### Assignment
Find every line below with the string "control" and pick it out.

(Collected data)

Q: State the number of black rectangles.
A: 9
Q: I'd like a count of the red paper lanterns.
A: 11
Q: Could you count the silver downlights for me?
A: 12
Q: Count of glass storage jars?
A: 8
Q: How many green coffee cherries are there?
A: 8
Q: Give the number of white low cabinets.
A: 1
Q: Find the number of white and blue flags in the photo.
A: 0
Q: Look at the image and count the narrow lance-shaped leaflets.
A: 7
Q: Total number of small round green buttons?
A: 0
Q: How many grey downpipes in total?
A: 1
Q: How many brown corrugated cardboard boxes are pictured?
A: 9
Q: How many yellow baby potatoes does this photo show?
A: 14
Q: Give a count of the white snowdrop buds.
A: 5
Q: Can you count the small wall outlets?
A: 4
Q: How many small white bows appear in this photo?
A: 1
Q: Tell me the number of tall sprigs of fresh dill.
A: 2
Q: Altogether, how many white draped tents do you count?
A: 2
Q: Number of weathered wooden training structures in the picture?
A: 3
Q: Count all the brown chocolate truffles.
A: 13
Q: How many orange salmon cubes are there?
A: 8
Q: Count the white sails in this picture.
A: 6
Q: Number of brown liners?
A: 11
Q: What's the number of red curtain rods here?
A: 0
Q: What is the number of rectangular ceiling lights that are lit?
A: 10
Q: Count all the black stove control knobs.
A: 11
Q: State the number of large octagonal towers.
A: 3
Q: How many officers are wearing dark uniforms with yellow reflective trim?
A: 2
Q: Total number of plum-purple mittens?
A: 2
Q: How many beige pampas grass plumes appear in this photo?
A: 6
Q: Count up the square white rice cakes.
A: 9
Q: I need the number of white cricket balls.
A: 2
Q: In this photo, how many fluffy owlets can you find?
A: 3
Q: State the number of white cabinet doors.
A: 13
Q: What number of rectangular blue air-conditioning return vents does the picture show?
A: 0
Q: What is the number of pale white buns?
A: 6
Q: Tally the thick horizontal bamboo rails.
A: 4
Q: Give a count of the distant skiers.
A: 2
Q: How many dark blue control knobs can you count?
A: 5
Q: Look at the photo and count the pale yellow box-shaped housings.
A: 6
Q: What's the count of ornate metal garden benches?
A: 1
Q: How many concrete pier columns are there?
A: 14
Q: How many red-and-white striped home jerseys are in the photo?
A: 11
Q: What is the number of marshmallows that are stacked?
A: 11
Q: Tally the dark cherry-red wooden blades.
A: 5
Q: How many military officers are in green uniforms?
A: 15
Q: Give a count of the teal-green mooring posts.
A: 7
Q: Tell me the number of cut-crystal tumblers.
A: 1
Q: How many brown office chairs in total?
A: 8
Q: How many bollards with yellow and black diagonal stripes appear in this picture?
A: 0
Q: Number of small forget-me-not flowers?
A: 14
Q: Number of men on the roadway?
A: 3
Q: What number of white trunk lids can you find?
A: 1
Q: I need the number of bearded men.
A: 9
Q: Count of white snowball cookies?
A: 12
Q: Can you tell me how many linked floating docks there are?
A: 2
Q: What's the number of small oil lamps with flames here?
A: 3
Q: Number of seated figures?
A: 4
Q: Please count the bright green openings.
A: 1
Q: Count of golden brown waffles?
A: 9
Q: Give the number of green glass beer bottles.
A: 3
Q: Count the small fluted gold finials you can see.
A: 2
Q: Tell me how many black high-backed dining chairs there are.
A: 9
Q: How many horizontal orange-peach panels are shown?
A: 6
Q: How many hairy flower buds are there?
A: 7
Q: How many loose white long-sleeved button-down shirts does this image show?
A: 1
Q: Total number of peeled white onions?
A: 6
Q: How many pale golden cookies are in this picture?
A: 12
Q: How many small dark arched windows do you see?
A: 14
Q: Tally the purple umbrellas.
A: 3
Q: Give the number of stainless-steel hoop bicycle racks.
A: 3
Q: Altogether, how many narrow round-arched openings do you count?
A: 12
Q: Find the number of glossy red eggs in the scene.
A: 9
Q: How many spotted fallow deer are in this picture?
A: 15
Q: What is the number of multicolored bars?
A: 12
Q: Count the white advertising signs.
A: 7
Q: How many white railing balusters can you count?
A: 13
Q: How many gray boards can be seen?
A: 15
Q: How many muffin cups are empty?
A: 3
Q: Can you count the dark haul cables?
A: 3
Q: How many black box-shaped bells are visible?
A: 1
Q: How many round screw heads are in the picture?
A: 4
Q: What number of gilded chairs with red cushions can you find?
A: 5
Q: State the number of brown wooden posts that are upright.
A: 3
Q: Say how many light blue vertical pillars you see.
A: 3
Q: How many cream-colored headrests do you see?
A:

### Solution for this exercise
Q: Count all the black stove control knobs.
Q: How many dark blue control knobs can you count?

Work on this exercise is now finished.